更に「本体が肉体を持たずに電脳空間に潜伏している間は特殊な痕跡を残してしまう」という欠点があり、第21話で警視庁特状課客員ネットワーク研究家の西城究はその法則を発見し、彼の手によって新たに潜伏経路を割り出す手法が開発された(これに関してはベルトさんも「彼はやはり天才だ」と感服している)。

第11話で「各国のロイミュード幹部達が沈静化している」というベルトさんの台詞から既に複数が幹部(上級)に進化し、世界規模で暗躍している事が示唆されている。
日本以外の国ではシフトカー軍団と衝突していたらしいが、それらも全て「第2のグローバルフリーズ」を発現させる為、日本にいるハートの下に集まって来ている。

しかし、仮面ライダーによって超進化したフリーズとブレン(ただし辛うじて生存)が立ち続けに敗れ、さらにブレンが所有していた蛮野の意志が宿るタブレットを剛に奪われたことから、37話でリーダー格のハートによって「仮面ライダー及びそれを支援する警察組織(特状課)の打倒」、「蛮野の意志が宿るタブレットの奪還ないしは破壊」、「より早急な超進化態の収集」という3つの行動方針が啓示された。

物語が進むに連れ、ロイミュードを仲間と認識するハートや、072などのようにコピー元の影響を受けて善人になってしまう個体が存在するように、ロイミュードを一概に悪と断言できない描写が増えてきたが、
それもそのはずであり、ロイミュードの持つ悪の心は上記の通り蛮野博士が後付で植えつけたものであり、ある意味後天的なものだった(これまで多くのロイミュードを倒していた進ノ介も、最期を迎えようとしたハートや彼らの心に共感し、「ロイミュードは人間の悪意に沿ってしまったただけの被害者」と訴えている)。
ハートにはその悪の心を植え付ける前にすでに人間体を得ていたこともあり、他のロイミュードとは若干異なる精神構造を獲得している。

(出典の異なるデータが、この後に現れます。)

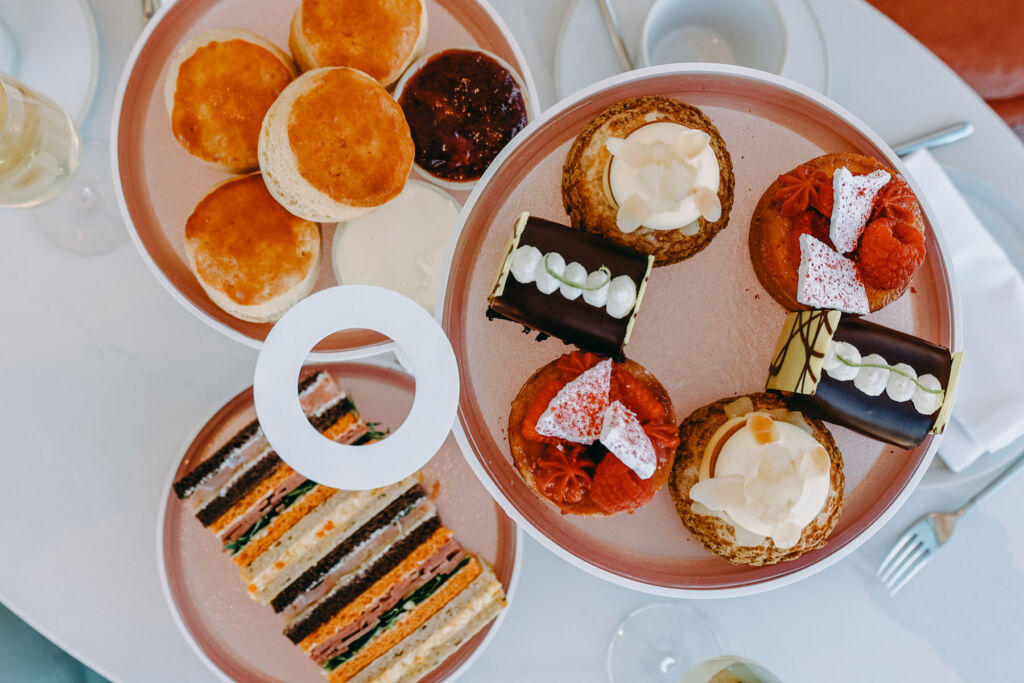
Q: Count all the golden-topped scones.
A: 4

その多くは仮面ライダー達によって撃破され、108体いた個体も終盤では残り少なくなり、最終的にシグマサーキュラーとの戦いで致命傷を負っていたハートが消滅したことでプロトゼロ、サイバロイドZZZを含む全てのロイミュードの撲滅が完了した。
だがアニマシステムを使い人間の感情を集めることで復活した005のように、今後復活する個体がないとも言い切れない。
劇場版MOVIE大戦ジェネシスでは進ノ介達が過去に飛んだバタフライ・エフェクトによりハートら大勢のロイミュードが一時的に復活した。

またドライブサーガ第2弾にて、沢神りんながプロトボディを復元(?)し、複製したドライブドライバーと世界に散らばったロイミュードの情報を収束するシフトカー型の装置を開発。
それを元にチェイスを復活するための実験を行ったが、失敗し何故かハート、そしてブレンとメディックの意識が復活。
それに纏わる事件が描かれる。

【余談】

『ドライブ』本編の物語が西暦2014年の出来事と仮定すれば、ロイミュードの起源は1999年に始まった事になる(同年はノストラダムスの人類滅亡の預言で有名な年号となり、『仮面ライダーカブト』で渋谷に隕石が落下した年でもある)。

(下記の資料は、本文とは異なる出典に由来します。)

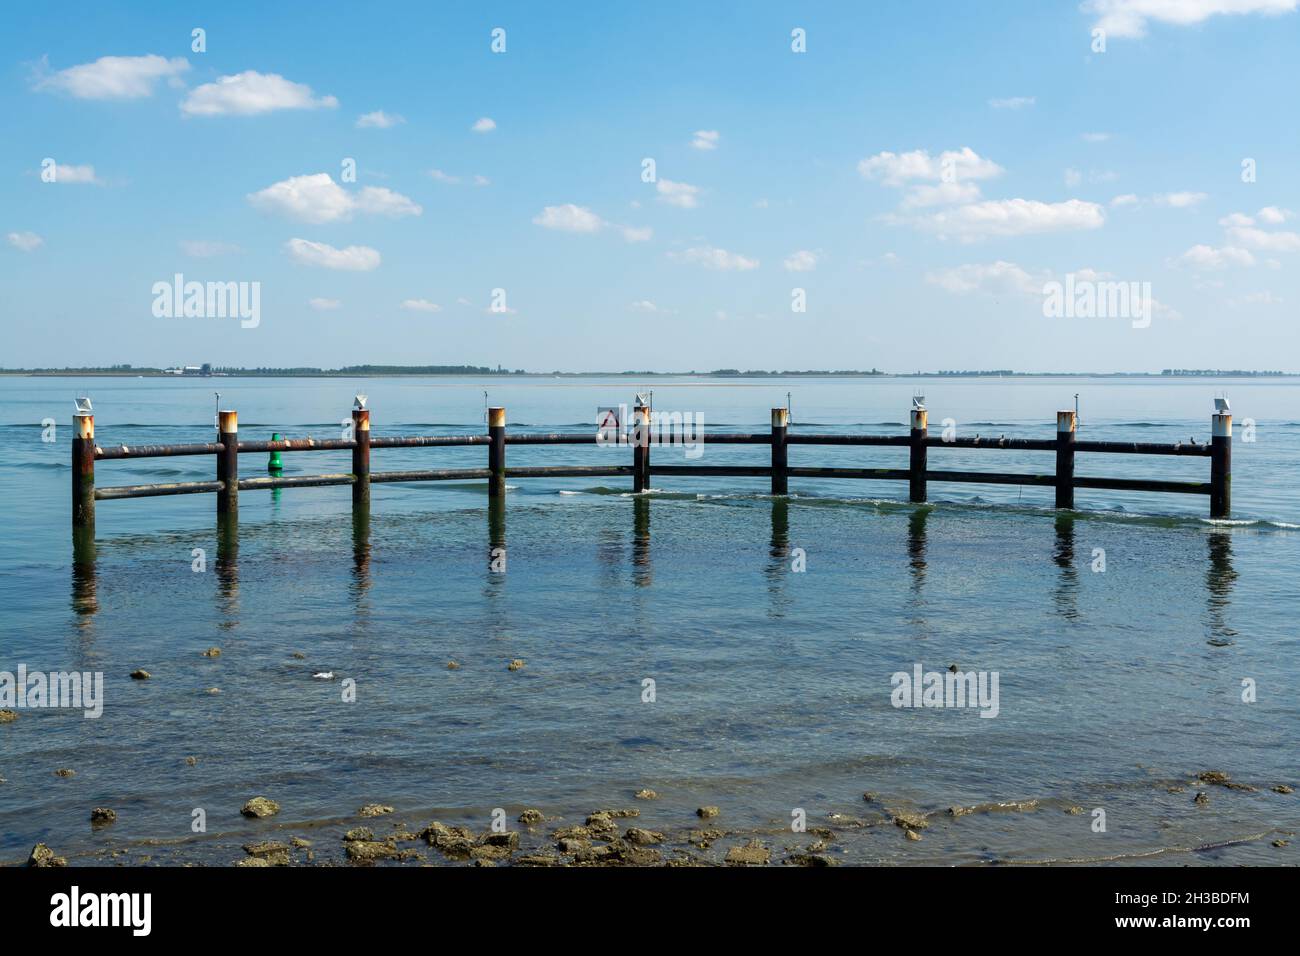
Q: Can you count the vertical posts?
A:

各種のモチーフは一言で言うと「職業怪人」、或いは「スキル怪人」という事で人間から学習して吸収した「人間性」や「才能」がそのまま体現した怪物に変化する。

公式完全読本『マキシマムイグニッション』によれば、クリーチャーデザインの共通点として「思考が読み取れない不気味さ」を醸し出すよう下級や幹部を含め殆どのロイミュードたちが敢えて目(瞳)が無いように造形され、また有機的な人間たちをコピーした生物的な部分と無機質な機械生命体である部分の両面を強調しようと、とくに背面の脊髄パーツが機械的なモールドでリアルにデザインされている(マントなどで背中が隠れる個体を除く。なお、冗談混じりのコメントだが対談によれば後者は着ぐるみスーツのチャックも隠せるという利点があるという)。
当初は進化態の数は絞り、下級ロイミュードで話を回す予定だったと言うが実際には実現しなかった。

しかし後に竹谷隆之が再びクリーチャーデザインを担当する仮面ライダーギーツではその構想が復活、あるいはリベンジ目的なのか下級怪人に相当する存在が実際に人間のような衣服を着用する「コスプレ」めいた派生怪人が登場しまくるようになった。
ルーク、ビショップと上位個体も存在しているが、ポーンが一番派生が多い。
ロイミュードとジャマトは人間の都合で生み出され、それに振り回される怪人という共通点が有る。

脚本家である三条陸氏によれば、「前作怪人の「植物+バイオ生物」という要素と差別化するように構想された怪人にした」らしい。